What? So What? Now What?
But Glenda and Lois did not talk about what the vision should be. That is up to us. They brought us into the here and now of directing change by acting with intention. In the Adaptive Action Model, we ask, “What is the situation here?” “So what does it mean in context; how should it be interpreted according to our vision?” and finally, “Now what shall we do?’ The What?-So What?-Now What? questions, asked in each situation you find yourself, give you power to influence the system in reiterative patterns. What we choose to do to further our vision causes patterns of ideas and values to emerge that in turn influence the actions of others in the system and cultural change happens. That is power.
Glenda and Lois talked about the power of language to influence change. Negative words can make us feel powerless, diminished, hopeless, decreasing our power to interact. Positive, affirming words build us up and give us a sense of our own power to choose our path. Using words that describe imbalances of power can diminish a person’s view of his/her place in the scheme of things. For example, the phrase “the hierarchy” puts the people referred to in a superior category within the system. A person with the leadership role might be called bishop but “the hierarchy” sets him apart and creates classes of membership.
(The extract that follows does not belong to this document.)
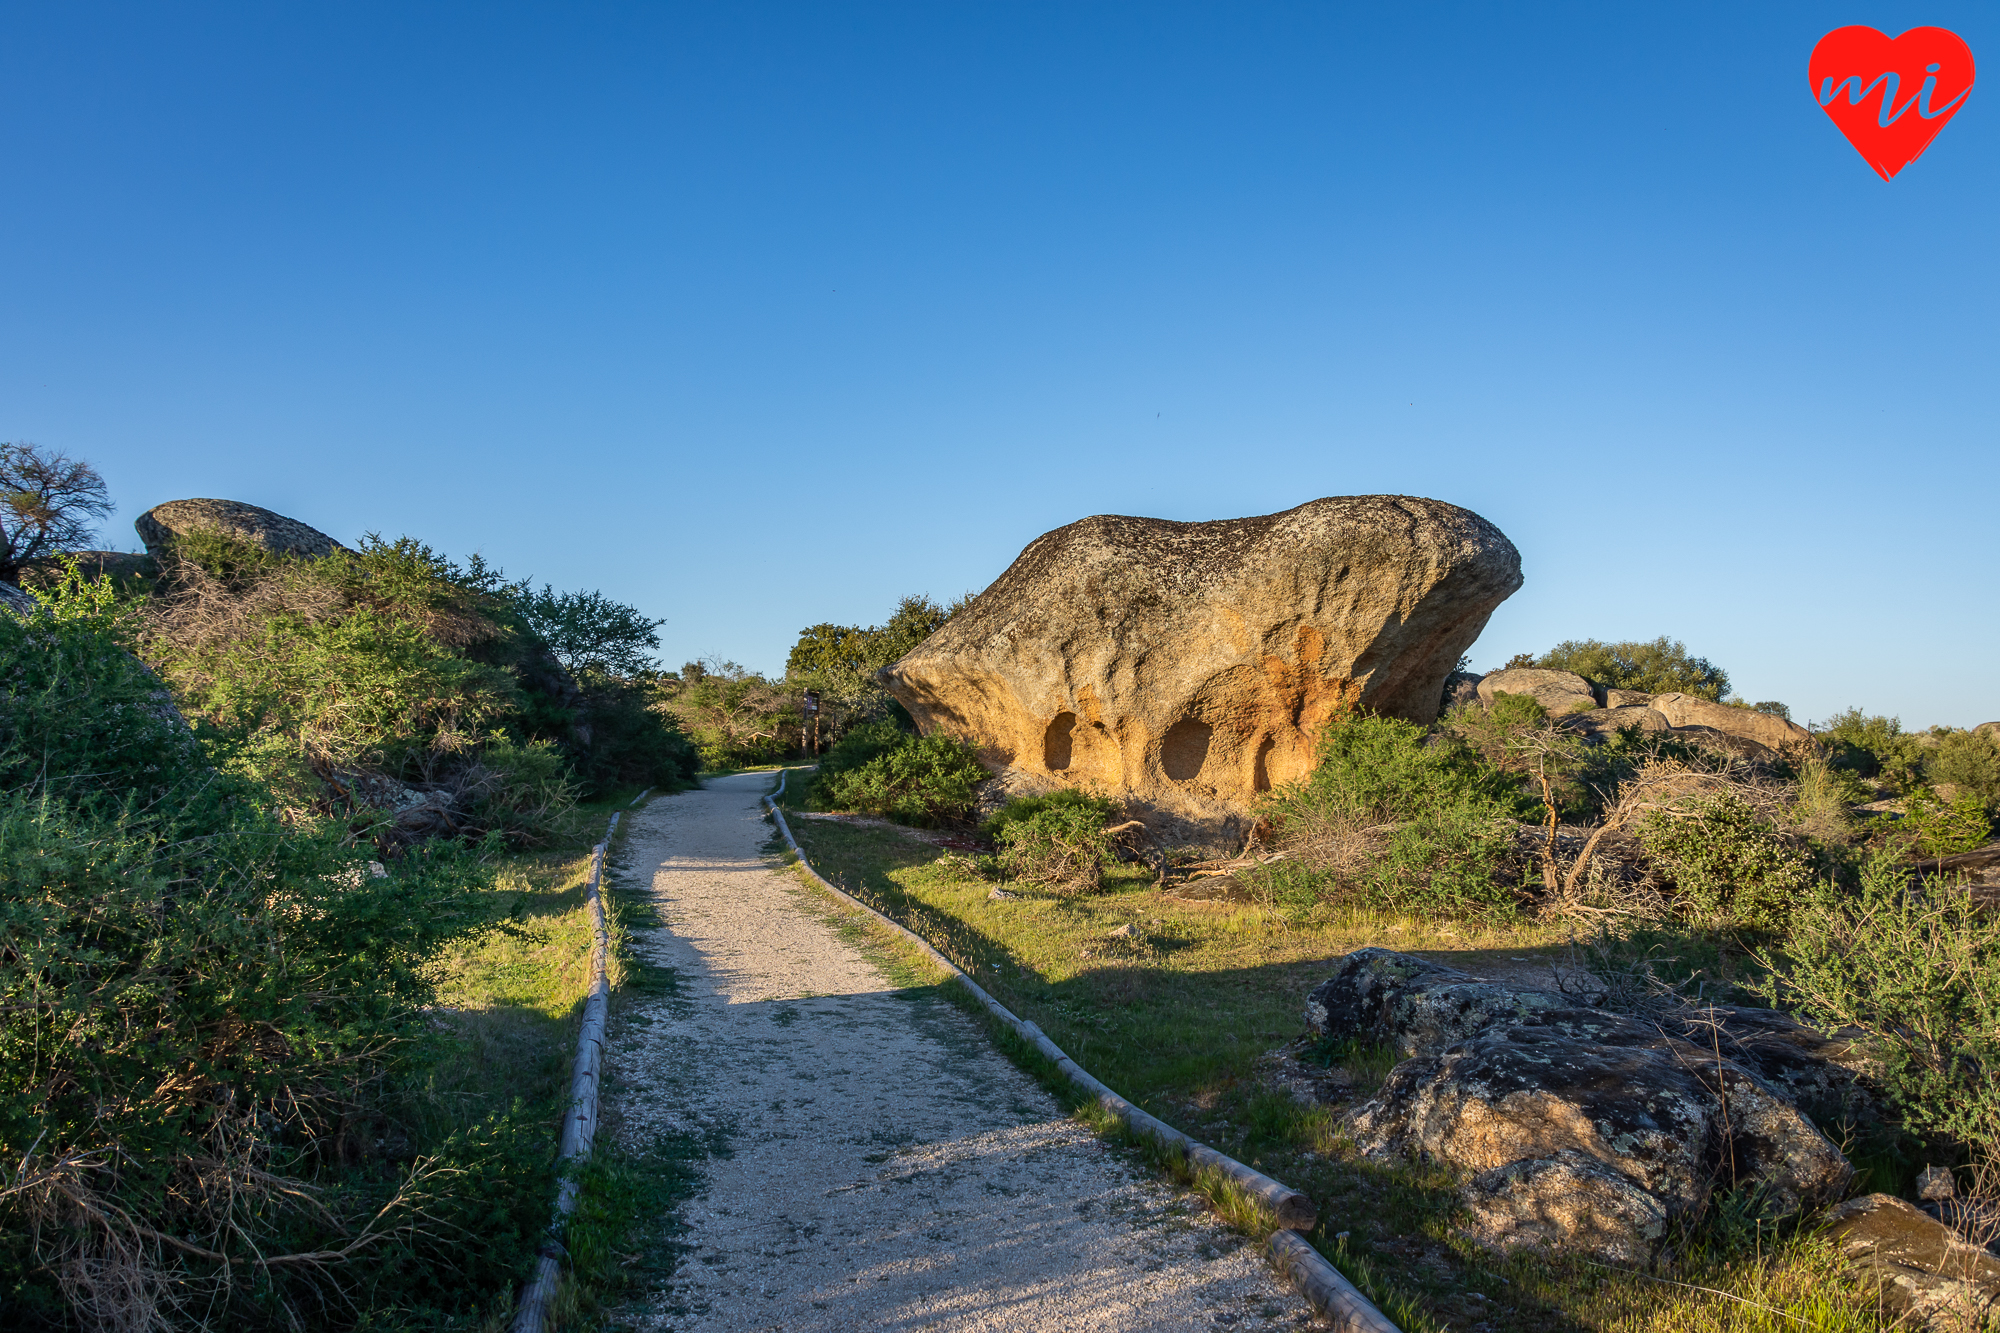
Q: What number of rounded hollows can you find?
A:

What does the word “magisterium” mean? Is everyone infused with the Holy Spirit within it? We can re-think our language to reflect an egalitarian balance of power.
We need some simple rules, Glenda and Lois suggested, like virtual “boids” in computer experiments. Program them with three simple rules and they fly in successful patterns like instinctively programmed birds do. Individual agents form working teams and can create coherent patterns if each follows some simple rules. The Golden Rule, derived from the vision of every major religion and ethical philosophy, is a rule that could, if everyone followed it, create a beneficent social system. Glenda and Lois suggested we may want to adopt it for our working teams. Do unto others as you would have them do unto you. Or negatively, Do not do to another what you would not have him/her do to you. Or Love your neighbor as yourself.
In the last section of their presentation, Glenda and Lois asked us about our hopes and dreams. What is our vision of a fully functioning local church? What is our vision of the Church’s mission? If we keep that vision steadily in our communal consciousness, our self-organizing system will move in that direction. Each action of each individual agent acting intentionally within the connectedness of the system triggers the emergence of the future we long for.
The CCCR vision is a church fully alive, locally and universally, that radiates Jesus' core teaching of radical equality, unabashed inclusivity and transforming love. It is humbling and exhilarating to think we have the power to do this.
Paula Ruddy is co-chair of the Catholic Coalition for Church Reform (CCCR).